Lam E, Lam Y K
AgBiotech Center, New Brunswick, NJ, USA.
Nucleic Acids Res. 1995 Sep 25;23(18):3778-85. doi: 10.1093/nar/23.18.3778.
Activating sequence factor 1 (ASF-1) is a nuclear DNA-binding activity that is found in monocots and dicots. It interacts with several TGACG-containing elements that have been characterized from viral and T-DNA genes, the prototypes of which are the as-1 element of the CaMV 35S promoter and the ocs element from the octopine synthase promoter. This class of cis-acting elements can respond to auxin and salicylic acid treatments. Consistent with these observations, we have shown that ASF-1 can interact with promoter elements of an auxin-inducible tobacco gene GNT35, encoding a glutathione S-transferase. Characterization of the nuclear factors that make up ASF-1 activity in vivo will be an important step toward understanding this induction phenomenon. The TGA family of basic-leucine-zipper (bZIP) proteins are good candidates for the ASF-1 nuclear factor. However, there may be as many as seven distinct TGA genes in Arabidopsis, five of which have now been reported. In this study, we expressed the cDNAs that encode four of these five Arabidopsis TGA factors in vitro and compared their DNA-binding behavior using two types of TGACG-containing elements. With specific antisera prepared against three of the five known Arabidopsis TGA factors, we also investigated the relative abundance of these three proteins within the ASF-1 activities of root and leaf nuclear extracts. Our results indicate that these TGA factors bind to DNA with different degrees of cooperativity and their relative affinity toward as-1 also can differ significantly. The results of a supershift assay suggested that only one of the three TGA factors represented a significant component of nuclear ASF-1 activity. Arabidopsis TGA2 comprises approximately 33 and 50% of the ASF-1 activity detected in root and leaf nuclear extracts respectively. These results suggest that each member of the TGA factor family may be differentially regulated and that they may play different roles by virtue of their distinct DNA-binding characteristics. Furthermore, since transcripts for each of these factors can be detected in various plant tissues, post-transcriptional regulation may play an important part in determining their contribution to nuclear ASF-1 in a given cell type.

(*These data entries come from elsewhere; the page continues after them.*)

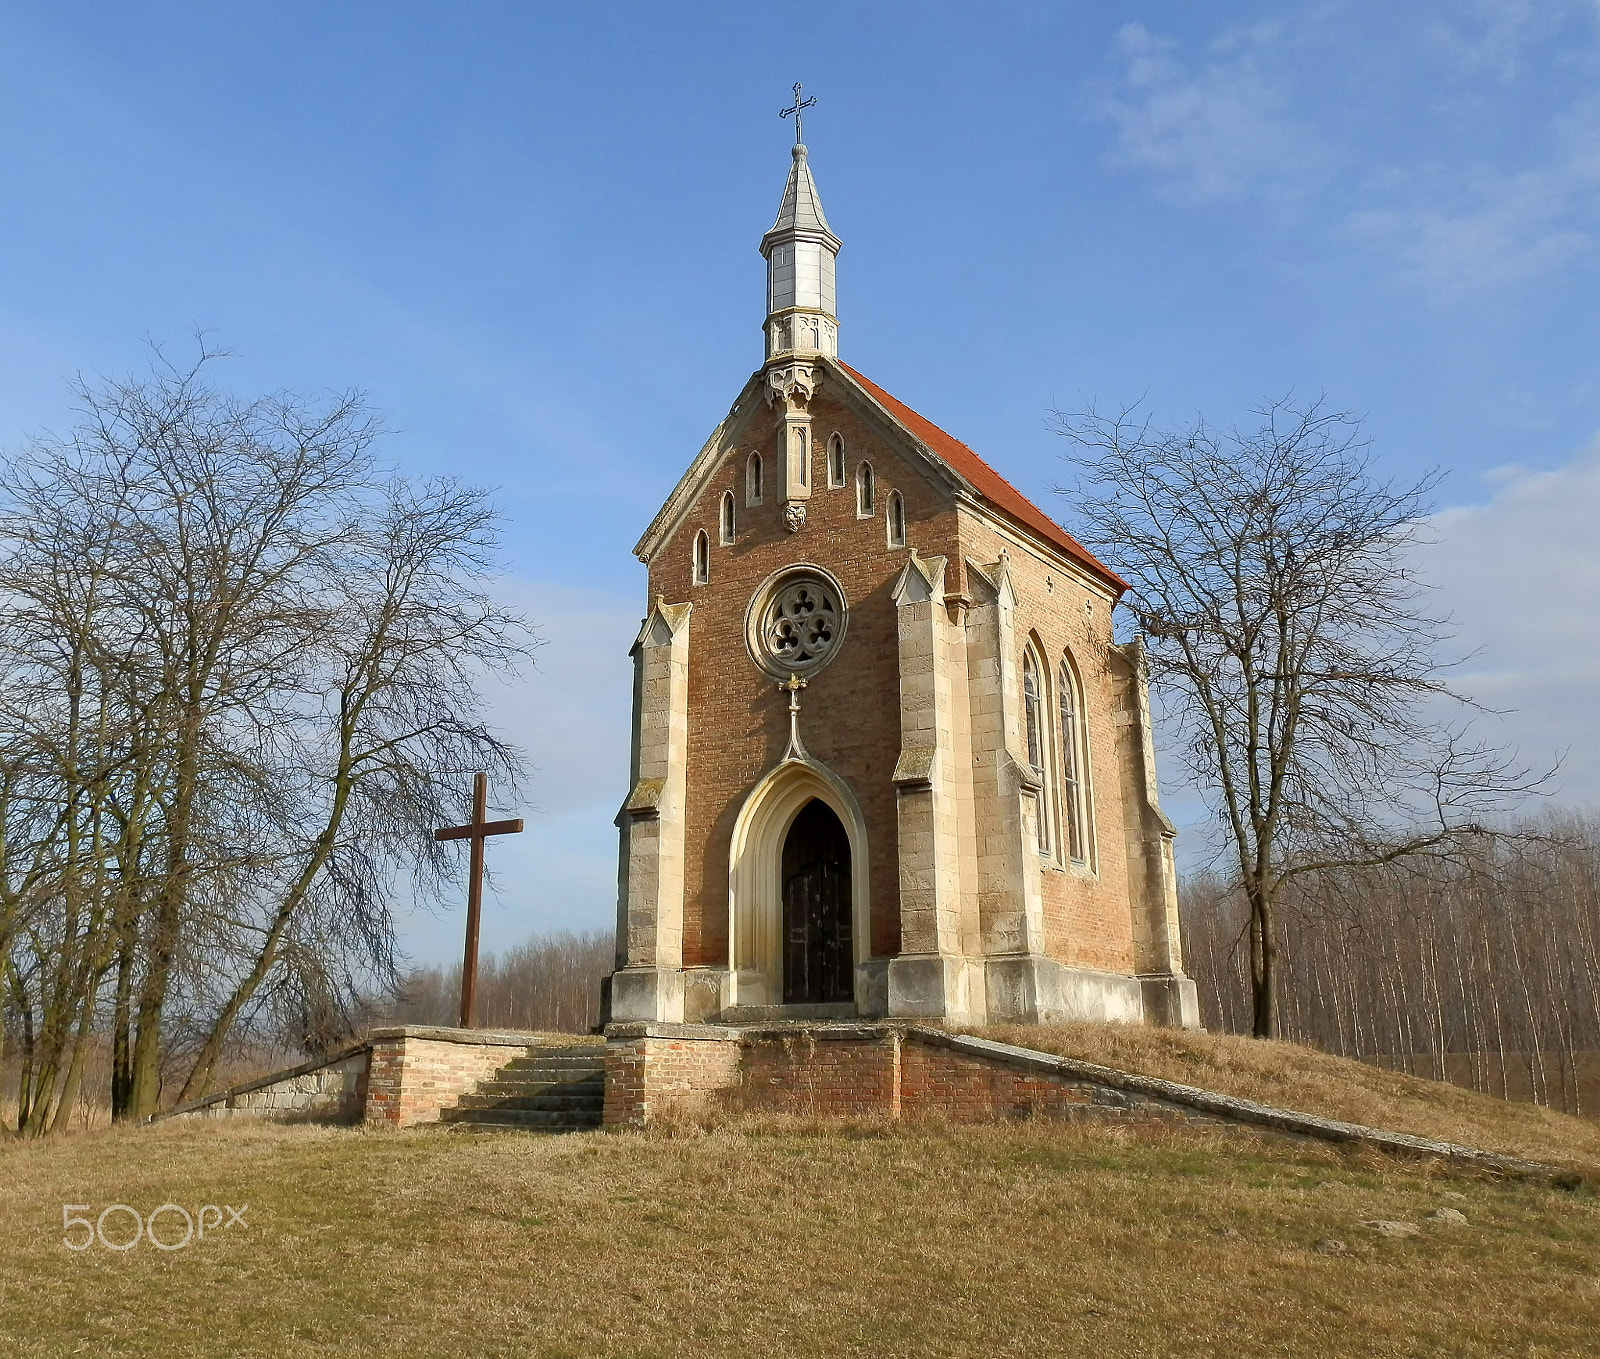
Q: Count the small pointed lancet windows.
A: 6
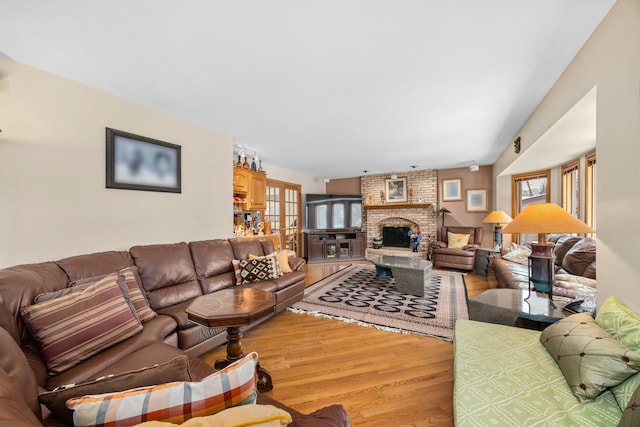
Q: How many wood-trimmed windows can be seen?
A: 3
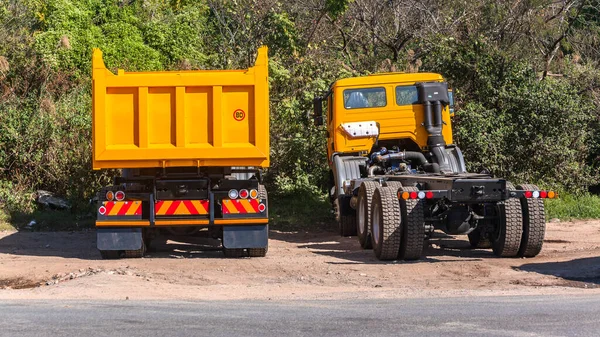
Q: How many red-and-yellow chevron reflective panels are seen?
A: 3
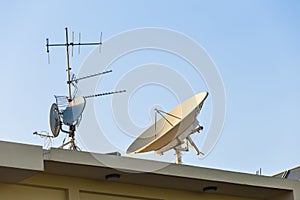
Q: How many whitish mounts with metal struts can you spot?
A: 1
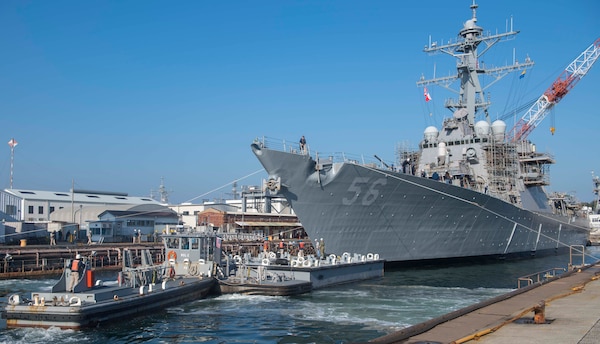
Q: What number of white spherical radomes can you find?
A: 3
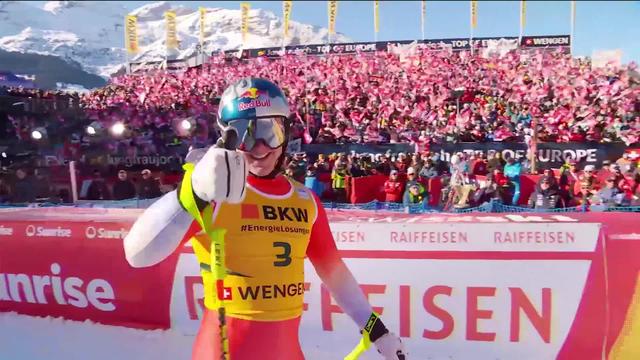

激活序列因子1(ASF-1)是一种在单子叶植物和双子叶植物中均存在的核DNA结合活性物质。它与多个含有TGACG的元件相互作用,这些元件已从病毒和T-DNA基因中得到鉴定,其原型是CaMV 35S启动子的as-1元件和章鱼碱合酶启动子的ocs元件。这类顺式作用元件能够对生长素和水杨酸处理作出反应。与这些观察结果一致,我们已经表明ASF-1可以与生长素诱导型烟草基因GNT35的启动子元件相互作用,该基因编码一种谷胱甘肽S-转移酶。鉴定在体内构成ASF-1活性的核因子将是理解这种诱导现象的重要一步。碱性亮氨酸拉链(bZIP)蛋白的TGA家族是ASF-1核因子的良好候选者。然而,拟南芥中可能有多达七个不同的TGA基因,目前已报道了其中五个。在本研究中,我们在体外表达了编码这五个拟南芥TGA因子中四个的cDNA,并使用两种含有TGACG的元件比较了它们的DNA结合行为。利用针对五个已知拟南芥TGA因子中的三个制备的特异性抗血清,我们还研究了这三种蛋白质在根和叶核提取物的ASF-1活性中的相对丰度。我们的结果表明,这些TGA因子以不同程度的协同性与DNA结合,并且它们对as-1的相对亲和力也可能有显著差异。超迁移分析的结果表明,这三个TGA因子中只有一个代表核ASF-1活性的重要组成部分。拟南芥TGA2分别约占根和叶核提取物中检测到的ASF-1活性的33%和50%。这些结果表明,TGA因子家族的每个成员可能受到不同的调控,并且由于它们独特的DNA结合特性,它们可能发挥不同的作用。此外,由于在各种植物组织中都能检测到这些因子的转录本,转录后调控可能在决定它们在给定细胞类型中对核ASF-1的贡献方面起重要作用。